The bumps (papules) and pimples (pustules) of rosacea, a poorly-understood facial disorder affecting an estimated 14 million Americans, may be the result of an allergy-like reaction to environmental and emotional triggers, according to new study results presented at the National Rosacea Society (NRS) research workshop during the annual meeting of the Society for Investigative Dermatology and reported in Rosacea Review.
"We are very excited about these findings because they may provide the basis for improving the treatment and management of this condition," said Dr. Richard Gallo, chief of the division of dermatology at the University of California-San Diego and lead investigator of the NRS-funded study. "By defining the process leading to the inflammation, new medications might be developed to block these effects."

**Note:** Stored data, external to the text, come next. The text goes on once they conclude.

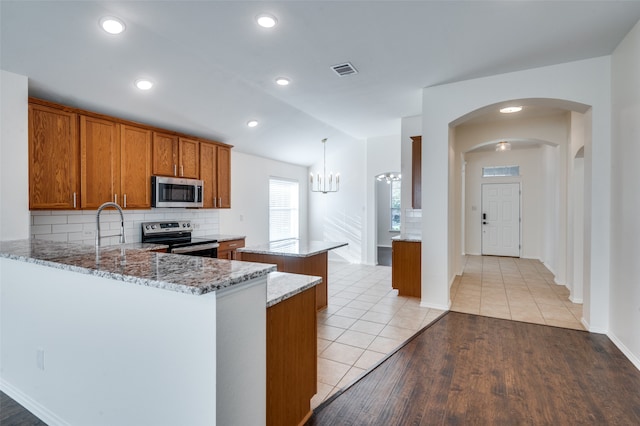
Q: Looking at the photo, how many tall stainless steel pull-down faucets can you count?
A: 1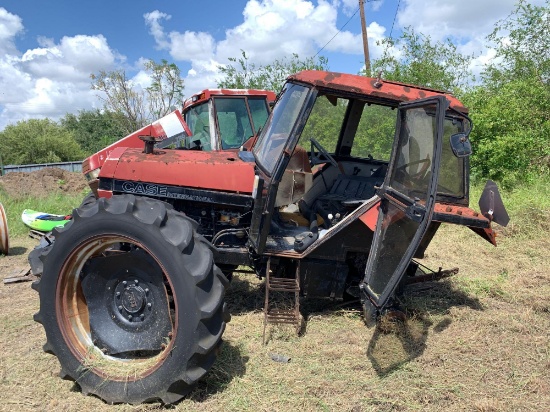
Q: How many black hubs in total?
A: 1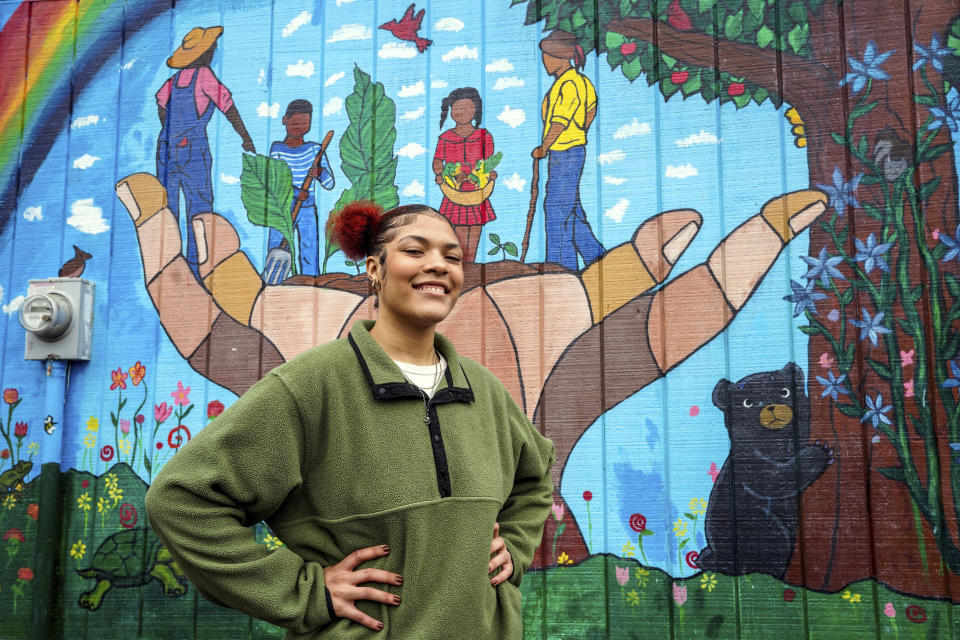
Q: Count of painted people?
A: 4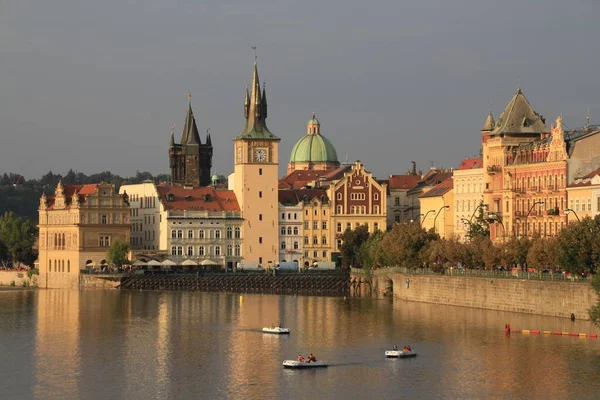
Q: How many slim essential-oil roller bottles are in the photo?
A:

Dr. Gallo explained that when the normal immune system is faced with any of a broad range of potential dangers—such as sun exposure, emotional stress, heat and spicy foods, among many others—receptors recognize potential threats and protect the body by prompting the production of protective substances that isolate and neutralize any harmful effects. With rosacea, however, these protective substances turn the body on itself like overzealous guards, leading to inflammation.
Using advanced mass spectrometry technology to analyze the biochemical composition of proteins in rosacea patients, the researchers discovered an abnormality in the production of protective molecules known as cathelicidins, Dr. Gallo said. In normal patients, the cathelicidins are found in a form that is inactive and would not lead to bumps and pimples. In rosacea patients, the forms of cathelicidins are different and lead to skin inflammation. The cause of this abnormality in cathelicidins seems to be due to an equally important problem in rosacea—an overabundance of yet another substance, called kallikrein, which can spur dormant cathelicidins into action.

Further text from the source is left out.